• Instructions to follow
An exact copy of every record is needed, with the pictures left out.
::: Data to process
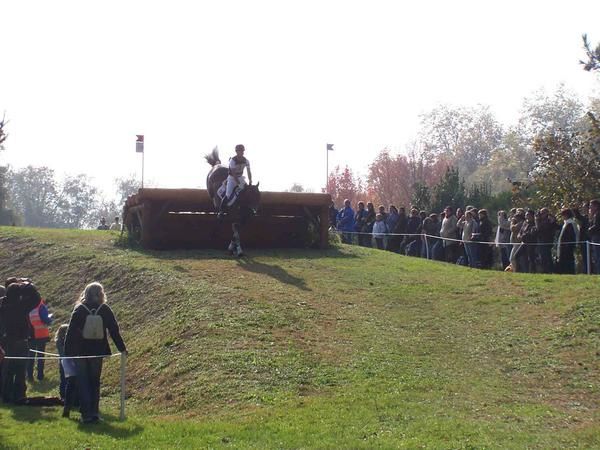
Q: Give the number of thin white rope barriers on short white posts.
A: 2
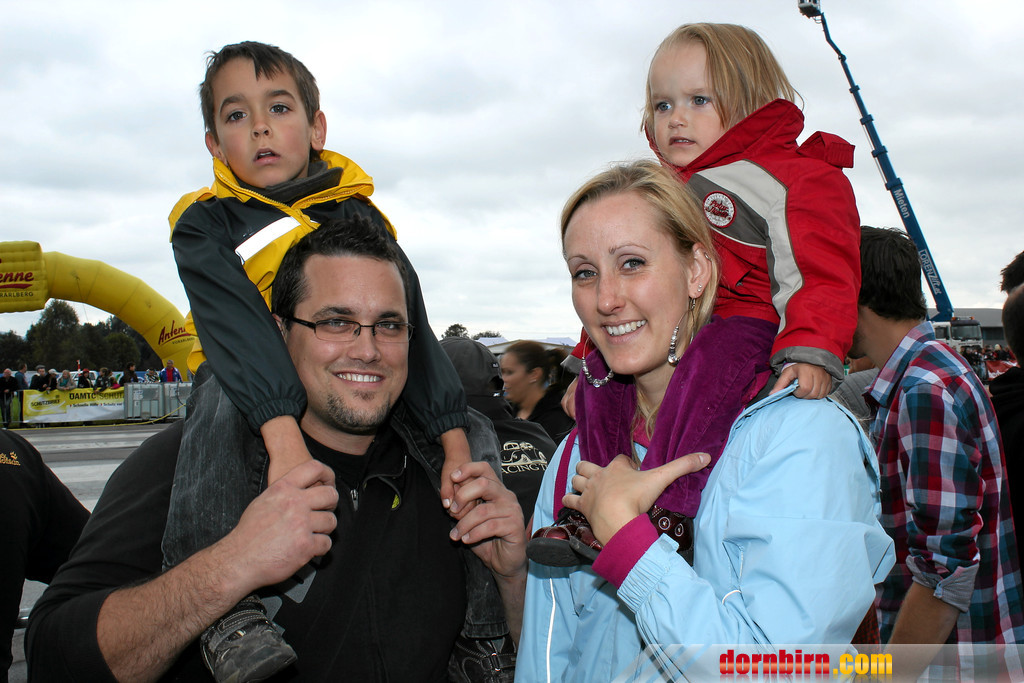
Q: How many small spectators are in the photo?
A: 2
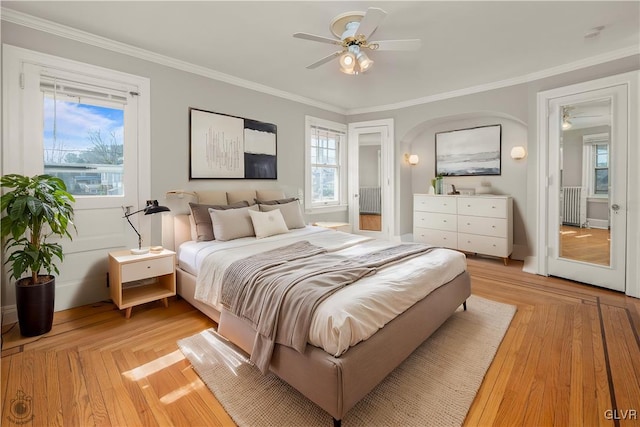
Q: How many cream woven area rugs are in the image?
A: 1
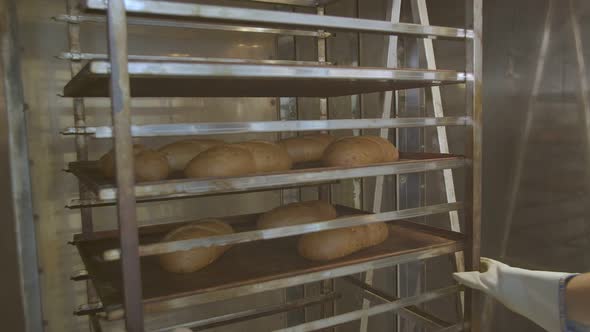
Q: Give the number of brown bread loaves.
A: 8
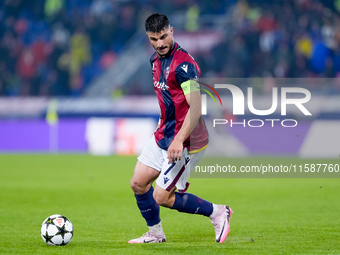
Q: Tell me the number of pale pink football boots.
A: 2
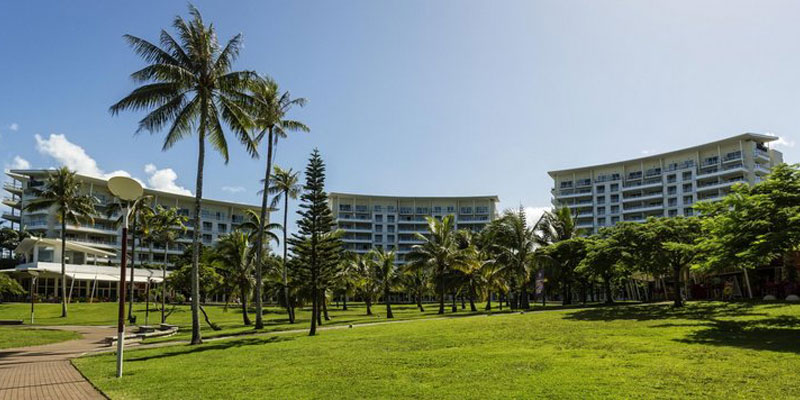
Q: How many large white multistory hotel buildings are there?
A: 3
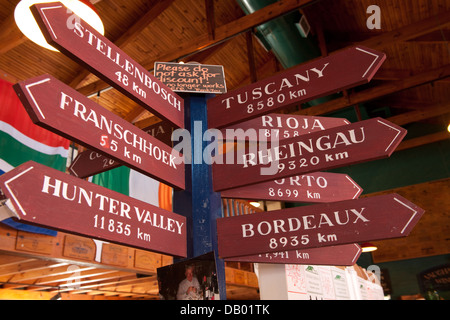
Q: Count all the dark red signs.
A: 10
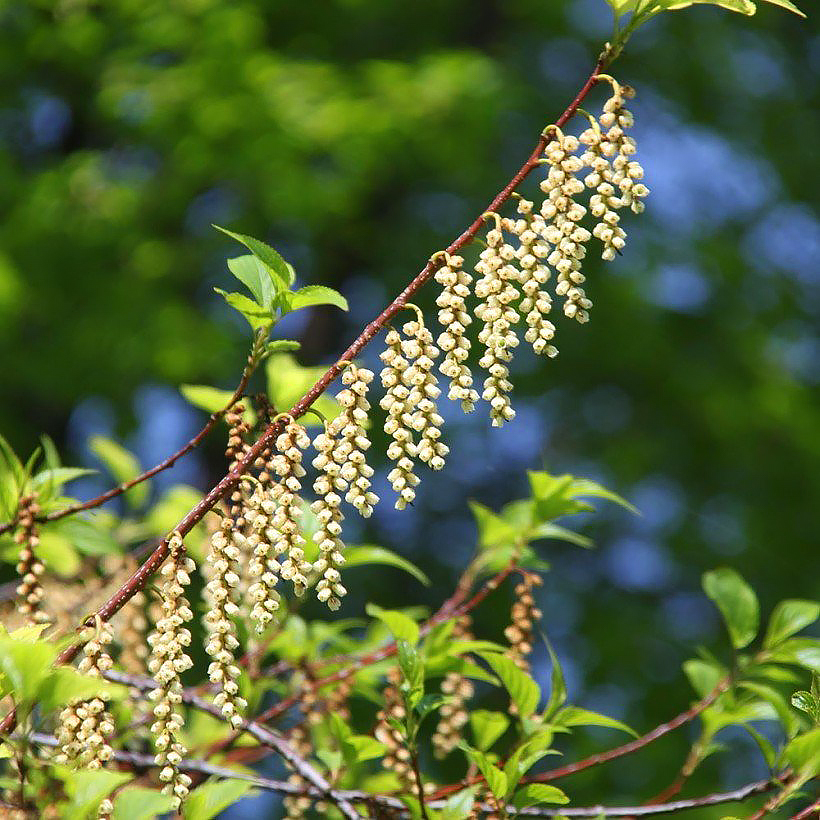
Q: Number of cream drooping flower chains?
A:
::::::
• Task result
Q: Give the number of thin white rope barriers on short white posts.
A: 2
Q: How many small spectators are in the photo?
A: 2
Q: How many cream woven area rugs are in the image?
A: 1
Q: Give the number of brown bread loaves.
A: 8
Q: Tell me the number of pale pink football boots.
A: 2
Q: How many large white multistory hotel buildings are there?
A: 3
Q: Count all the dark red signs.
A: 10
Q: Number of cream drooping flower chains?
A:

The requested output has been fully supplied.